According to Crum-Cianflone, several viruses include influenza A and B, parainfluenza, enteroviruses, HIV, hepatitis B virus, and hepatitis C virus [14]. However, COVID-19-induced myositis has only recently been reported [12]. Although the exact mechanism of injury is still uncertain, several physiologic mechanisms have been proposed to explain how the SARS-CoV-2 virus affects skeletal muscles. These mechanisms include direct binding of COVID-19 virus to angiotensin-converting enzyme 2 receptors as well as indirect activation of inflammatory cascades, triggering the immune system to release a large number of cytokines [11, 12].

Nevertheless, given the majority of studies have been conducted on hospitalized patients, we should take into account the possibility that prolonged immobilization could also contribute to musculoskeletal manifestations other than the direct or indirect effects of the SARS-CoV-2 virus on muscles [15]. In the few described cases of COVID-associated paraspinal myositis by Mehan et al., an MRI of the spine typically showed bilateral intramuscular edema and enhancement with a T2 hyperintensity [16]. Adjacent subcutaneous edema was also found. However, Wasserman et al. found that the edema in the paraspinal musculature was out of proportion to the superficial subcutaneous edema [17]. Our case is similar to those described by Mehan et al., who found that five out of seven COVID-infected patients had back discomfort with MRI evidence of intramuscular edema in paraspinal muscles [16].

Although there is no guideline available specifically for the treatment of myositis associated with COVID-19 infection, Keller et al. discovered that glucocorticoid therapy has been shown in various studies to decrease hospital mortality in patients with COVID-19-related cytokine storms [18]. The use of immunosuppressive in COVID-19-related myositis which is the treatment of choice for most inflammatory myopathy is still debated. Although a study suggested holding immunosuppressants following COVID-19 infection in an initially well-suppressed immune-mediated necrotizing myopathy causing a recurrence of myositis flares, immune suppression may also worsen COVID-19 symptoms and complications [12]. Thus, further studies regarding the risk and benefits of immunosuppressants in this group of patients are needed.

In order to detect and intervene early, clinicians should be on the lookout for signs and symptoms of multisystemic involvement when treating COVID-19 patients since pain, weakness, and rhabdomyolysis causing renal failure can severely diminish the quality of life. We also recommend that patients are closely monitored for an extended period of time following their recovery given debilitation during COVID-19 recovery and complications that can be developed after the patients are discharged from the hospital.

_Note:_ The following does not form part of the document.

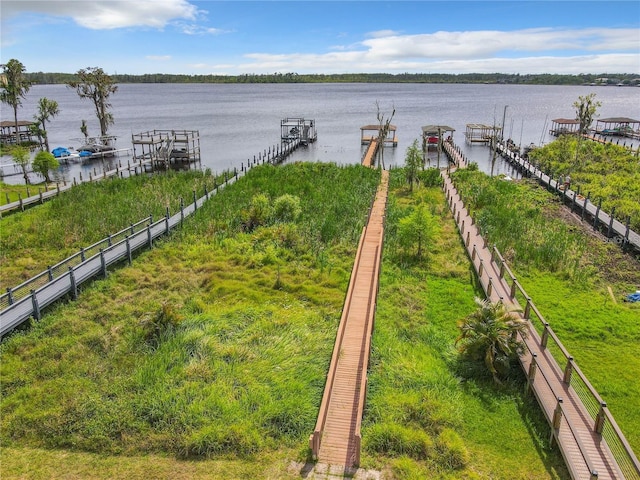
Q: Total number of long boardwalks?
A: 5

The data that support the findings of this study are available from the corresponding author, upon reasonable request.

MRI:

Magnetic resonance imaging

COVID-19:

Coronavirus SARS-CoV-2

ESR:

Erythrocyte sedimentation rate

CRP:

C-reactive protein

CK:

Creatinine kinase

HIV:

Human immunodeficiency virus

Not applicable

This study did not receive a specific grant from funding agencies in the public, commercial, or not-for-profit sectors.

Authors and Affiliations

1. Department of Internal Medicine, Texas Tech University Health Sciences Center, Lubbock, TX, USA

   Watsachon Pangkanon, Natnicha Leelaviwat, Sakditad Saowapa, En-Dien Liao & J. Drew Payne

Contributions

WP, NL, SS, EL, and DP involved in the clinical care of the patient. WP is responsible for drafting of the text, sourcing, and editing of clinical images. NL and DP involved in critical revision for important intellectual content. WP contributed in writing original draft preparation. WP, NL, SS, EL, and DP involved in writing review and editing. All authors read and approved the final version of the manuscript.

Corresponding author

Correspondence to Watsachon Pangkanon.

Ethics approval and consent to participate

Not applicable.

Consent for publication

Written informed consent for publication was obtained from the patient in this case report.

Competing interests

The authors declare that they have no competing interests.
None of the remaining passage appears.